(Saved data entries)
:::::

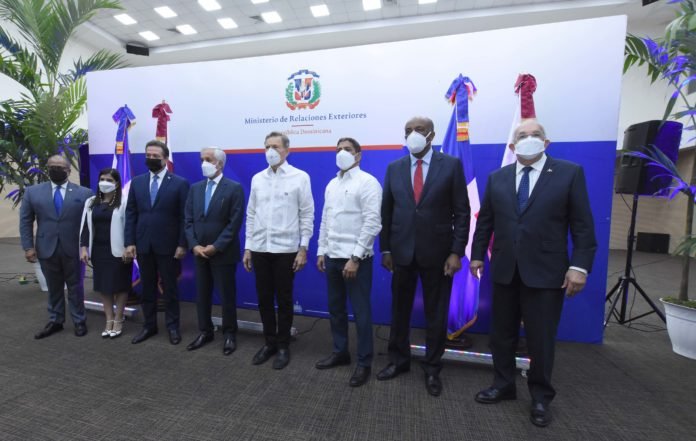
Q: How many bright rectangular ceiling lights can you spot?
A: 11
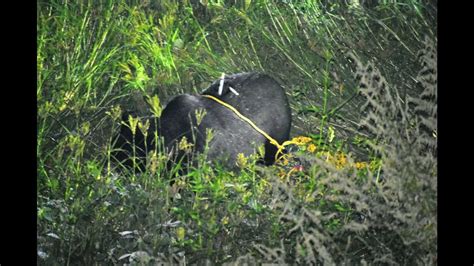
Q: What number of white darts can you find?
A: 2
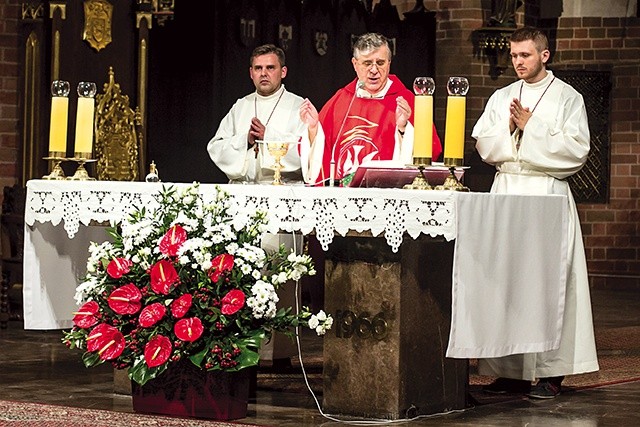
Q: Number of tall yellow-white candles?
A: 4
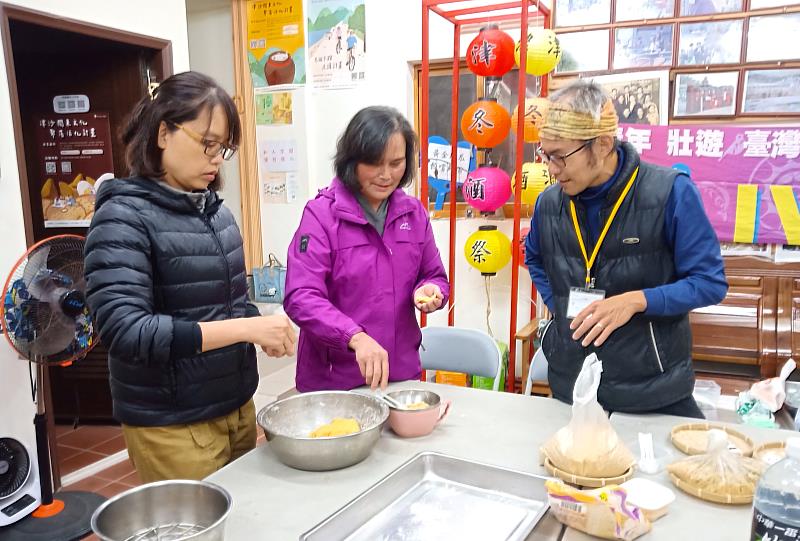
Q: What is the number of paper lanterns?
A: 8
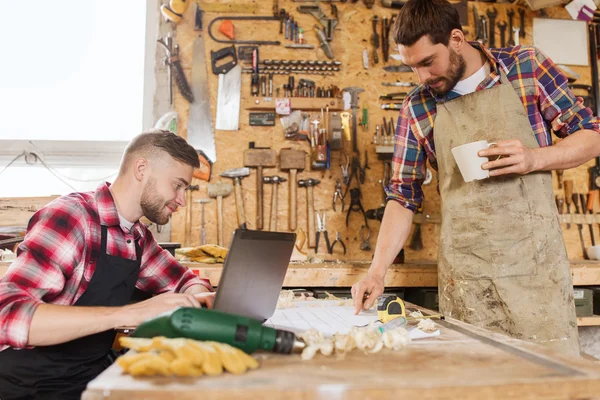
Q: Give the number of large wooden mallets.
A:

:::::

## EXERCISE BRIEF
Please reproduce the entries above line by line, exactly, leaving out each image.

## YOUR SOLUTION
Q: How many bright rectangular ceiling lights can you spot?
A: 11
Q: What number of white darts can you find?
A: 2
Q: Number of tall yellow-white candles?
A: 4
Q: What is the number of paper lanterns?
A: 8
Q: Give the number of large wooden mallets.
A:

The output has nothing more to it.